___ Records for this task

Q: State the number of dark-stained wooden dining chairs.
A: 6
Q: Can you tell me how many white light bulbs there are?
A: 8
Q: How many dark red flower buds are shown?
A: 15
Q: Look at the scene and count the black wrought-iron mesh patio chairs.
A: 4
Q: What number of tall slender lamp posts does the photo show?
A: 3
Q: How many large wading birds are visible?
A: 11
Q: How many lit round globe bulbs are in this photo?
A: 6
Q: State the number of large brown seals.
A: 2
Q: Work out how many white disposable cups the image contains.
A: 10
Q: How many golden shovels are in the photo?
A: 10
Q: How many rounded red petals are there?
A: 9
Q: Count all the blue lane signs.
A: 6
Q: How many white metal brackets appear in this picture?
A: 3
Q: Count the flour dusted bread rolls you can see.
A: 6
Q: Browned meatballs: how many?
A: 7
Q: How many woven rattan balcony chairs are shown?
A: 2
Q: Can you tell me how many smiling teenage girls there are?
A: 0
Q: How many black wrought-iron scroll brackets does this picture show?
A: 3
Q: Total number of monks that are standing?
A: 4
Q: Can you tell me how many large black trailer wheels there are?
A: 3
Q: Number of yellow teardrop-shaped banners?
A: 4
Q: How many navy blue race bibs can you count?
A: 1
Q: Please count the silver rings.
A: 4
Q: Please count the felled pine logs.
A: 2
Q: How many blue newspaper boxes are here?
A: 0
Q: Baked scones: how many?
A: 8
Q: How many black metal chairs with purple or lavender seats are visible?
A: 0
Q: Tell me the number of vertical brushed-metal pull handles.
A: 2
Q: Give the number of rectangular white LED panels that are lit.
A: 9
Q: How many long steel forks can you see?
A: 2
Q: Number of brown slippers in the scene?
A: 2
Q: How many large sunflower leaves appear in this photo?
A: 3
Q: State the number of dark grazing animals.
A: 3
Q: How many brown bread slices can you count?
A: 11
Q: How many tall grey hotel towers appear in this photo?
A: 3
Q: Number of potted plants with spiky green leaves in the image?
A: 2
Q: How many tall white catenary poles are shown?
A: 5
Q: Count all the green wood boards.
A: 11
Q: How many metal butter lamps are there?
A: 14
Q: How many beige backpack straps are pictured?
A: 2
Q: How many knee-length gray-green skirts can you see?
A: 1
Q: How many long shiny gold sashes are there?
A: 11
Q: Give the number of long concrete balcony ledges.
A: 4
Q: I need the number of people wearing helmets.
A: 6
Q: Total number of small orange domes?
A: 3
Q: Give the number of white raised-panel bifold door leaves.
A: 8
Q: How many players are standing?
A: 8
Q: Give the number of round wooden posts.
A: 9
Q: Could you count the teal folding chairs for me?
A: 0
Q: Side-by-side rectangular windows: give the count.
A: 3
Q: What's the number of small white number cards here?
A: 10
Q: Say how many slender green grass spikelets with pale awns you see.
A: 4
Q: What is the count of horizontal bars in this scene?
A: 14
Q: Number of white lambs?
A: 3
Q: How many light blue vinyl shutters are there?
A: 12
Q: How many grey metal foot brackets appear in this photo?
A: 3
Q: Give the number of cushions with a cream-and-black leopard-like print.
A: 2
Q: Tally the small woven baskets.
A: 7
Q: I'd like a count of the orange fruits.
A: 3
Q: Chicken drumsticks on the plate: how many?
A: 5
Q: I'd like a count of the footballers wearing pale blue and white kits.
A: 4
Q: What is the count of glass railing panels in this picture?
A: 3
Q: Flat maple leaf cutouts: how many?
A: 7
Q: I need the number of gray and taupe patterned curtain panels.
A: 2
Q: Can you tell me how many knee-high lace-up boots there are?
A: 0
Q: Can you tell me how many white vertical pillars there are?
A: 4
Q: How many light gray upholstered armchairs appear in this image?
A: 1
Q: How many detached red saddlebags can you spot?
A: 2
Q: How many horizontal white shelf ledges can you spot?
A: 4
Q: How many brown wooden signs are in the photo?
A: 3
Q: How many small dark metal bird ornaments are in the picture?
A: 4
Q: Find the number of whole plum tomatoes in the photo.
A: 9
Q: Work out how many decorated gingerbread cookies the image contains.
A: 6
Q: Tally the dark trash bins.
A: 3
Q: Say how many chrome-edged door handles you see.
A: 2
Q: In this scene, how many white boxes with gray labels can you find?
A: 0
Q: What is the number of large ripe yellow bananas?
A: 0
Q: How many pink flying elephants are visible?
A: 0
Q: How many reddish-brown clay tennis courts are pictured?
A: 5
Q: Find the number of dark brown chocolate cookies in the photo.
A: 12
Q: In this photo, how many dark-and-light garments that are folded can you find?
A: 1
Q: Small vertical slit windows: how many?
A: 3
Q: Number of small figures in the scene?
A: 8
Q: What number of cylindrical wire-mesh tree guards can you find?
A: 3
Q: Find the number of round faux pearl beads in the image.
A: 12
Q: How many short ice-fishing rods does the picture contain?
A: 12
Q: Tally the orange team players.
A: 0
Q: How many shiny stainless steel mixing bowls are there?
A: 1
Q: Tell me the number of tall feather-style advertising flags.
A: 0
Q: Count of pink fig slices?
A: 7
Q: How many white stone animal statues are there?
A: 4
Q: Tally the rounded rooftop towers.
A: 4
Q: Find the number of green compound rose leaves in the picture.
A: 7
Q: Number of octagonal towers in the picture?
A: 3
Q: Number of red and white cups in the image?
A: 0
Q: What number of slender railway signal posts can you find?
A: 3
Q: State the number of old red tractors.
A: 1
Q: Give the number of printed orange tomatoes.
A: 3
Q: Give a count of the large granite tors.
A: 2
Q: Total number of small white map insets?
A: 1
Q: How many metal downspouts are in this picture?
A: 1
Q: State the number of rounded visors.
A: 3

______

_Exercise instructions_:
An exact transcription of the entries is needed, complete to the final line.

_Result of this exercise_:
Q: State the number of dark-stained wooden dining chairs.
A: 6
Q: Can you tell me how many white light bulbs there are?
A: 8
Q: How many dark red flower buds are shown?
A: 15
Q: Look at the scene and count the black wrought-iron mesh patio chairs.
A: 4
Q: What number of tall slender lamp posts does the photo show?
A: 3
Q: How many large wading birds are visible?
A: 11
Q: How many lit round globe bulbs are in this photo?
A: 6
Q: State the number of large brown seals.
A: 2
Q: Work out how many white disposable cups the image contains.
A: 10
Q: How many golden shovels are in the photo?
A: 10
Q: How many rounded red petals are there?
A: 9
Q: Count all the blue lane signs.
A: 6
Q: How many white metal brackets appear in this picture?
A: 3
Q: Count the flour dusted bread rolls you can see.
A: 6
Q: Browned meatballs: how many?
A: 7
Q: How many woven rattan balcony chairs are shown?
A: 2
Q: Can you tell me how many smiling teenage girls there are?
A: 0
Q: How many black wrought-iron scroll brackets does this picture show?
A: 3
Q: Total number of monks that are standing?
A: 4
Q: Can you tell me how many large black trailer wheels there are?
A: 3
Q: Number of yellow teardrop-shaped banners?
A: 4
Q: How many navy blue race bibs can you count?
A: 1
Q: Please count the silver rings.
A: 4
Q: Please count the felled pine logs.
A: 2
Q: How many blue newspaper boxes are here?
A: 0
Q: Baked scones: how many?
A: 8
Q: How many black metal chairs with purple or lavender seats are visible?
A: 0
Q: Tell me the number of vertical brushed-metal pull handles.
A: 2
Q: Give the number of rectangular white LED panels that are lit.
A: 9
Q: How many long steel forks can you see?
A: 2
Q: Number of brown slippers in the scene?
A: 2
Q: How many large sunflower leaves appear in this photo?
A: 3
Q: State the number of dark grazing animals.
A: 3
Q: How many brown bread slices can you count?
A: 11
Q: How many tall grey hotel towers appear in this photo?
A: 3
Q: Number of potted plants with spiky green leaves in the image?
A: 2
Q: How many tall white catenary poles are shown?
A: 5
Q: Count all the green wood boards.
A: 11
Q: How many metal butter lamps are there?
A: 14
Q: How many beige backpack straps are pictured?
A: 2
Q: How many knee-length gray-green skirts can you see?
A: 1
Q: How many long shiny gold sashes are there?
A: 11
Q: Give the number of long concrete balcony ledges.
A: 4
Q: I need the number of people wearing helmets.
A: 6
Q: Total number of small orange domes?
A: 3
Q: Give the number of white raised-panel bifold door leaves.
A: 8
Q: How many players are standing?
A: 8
Q: Give the number of round wooden posts.
A: 9
Q: Could you count the teal folding chairs for me?
A: 0
Q: Side-by-side rectangular windows: give the count.
A: 3
Q: What's the number of small white number cards here?
A: 10
Q: Say how many slender green grass spikelets with pale awns you see.
A: 4
Q: What is the count of horizontal bars in this scene?
A: 14
Q: Number of white lambs?
A: 3
Q: How many light blue vinyl shutters are there?
A: 12
Q: How many grey metal foot brackets appear in this photo?
A: 3
Q: Give the number of cushions with a cream-and-black leopard-like print.
A: 2
Q: Tally the small woven baskets.
A: 7
Q: I'd like a count of the orange fruits.
A: 3
Q: Chicken drumsticks on the plate: how many?
A: 5
Q: I'd like a count of the footballers wearing pale blue and white kits.
A: 4
Q: What is the count of glass railing panels in this picture?
A: 3
Q: Flat maple leaf cutouts: how many?
A: 7
Q: I need the number of gray and taupe patterned curtain panels.
A: 2
Q: Can you tell me how many knee-high lace-up boots there are?
A: 0
Q: Can you tell me how many white vertical pillars there are?
A: 4
Q: How many light gray upholstered armchairs appear in this image?
A: 1
Q: How many detached red saddlebags can you spot?
A: 2
Q: How many horizontal white shelf ledges can you spot?
A: 4
Q: How many brown wooden signs are in the photo?
A: 3
Q: How many small dark metal bird ornaments are in the picture?
A: 4
Q: Find the number of whole plum tomatoes in the photo.
A: 9
Q: Work out how many decorated gingerbread cookies the image contains.
A: 6
Q: Tally the dark trash bins.
A: 3
Q: Say how many chrome-edged door handles you see.
A: 2
Q: In this scene, how many white boxes with gray labels can you find?
A: 0
Q: What is the number of large ripe yellow bananas?
A: 0
Q: How many pink flying elephants are visible?
A: 0
Q: How many reddish-brown clay tennis courts are pictured?
A: 5
Q: Find the number of dark brown chocolate cookies in the photo.
A: 12
Q: In this photo, how many dark-and-light garments that are folded can you find?
A: 1
Q: Small vertical slit windows: how many?
A: 3
Q: Number of small figures in the scene?
A: 8
Q: What number of cylindrical wire-mesh tree guards can you find?
A: 3
Q: Find the number of round faux pearl beads in the image.
A: 12
Q: How many short ice-fishing rods does the picture contain?
A: 12
Q: Tally the orange team players.
A: 0
Q: How many shiny stainless steel mixing bowls are there?
A: 1
Q: Tell me the number of tall feather-style advertising flags.
A: 0
Q: Count of pink fig slices?
A: 7
Q: How many white stone animal statues are there?
A: 4
Q: Tally the rounded rooftop towers.
A: 4
Q: Find the number of green compound rose leaves in the picture.
A: 7
Q: Number of octagonal towers in the picture?
A: 3
Q: Number of red and white cups in the image?
A: 0
Q: What number of slender railway signal posts can you find?
A: 3
Q: State the number of old red tractors.
A: 1
Q: Give the number of printed orange tomatoes.
A: 3
Q: Give a count of the large granite tors.
A: 2
Q: Total number of small white map insets?
A: 1
Q: How many metal downspouts are in this picture?
A: 1
Q: State the number of rounded visors.
A: 3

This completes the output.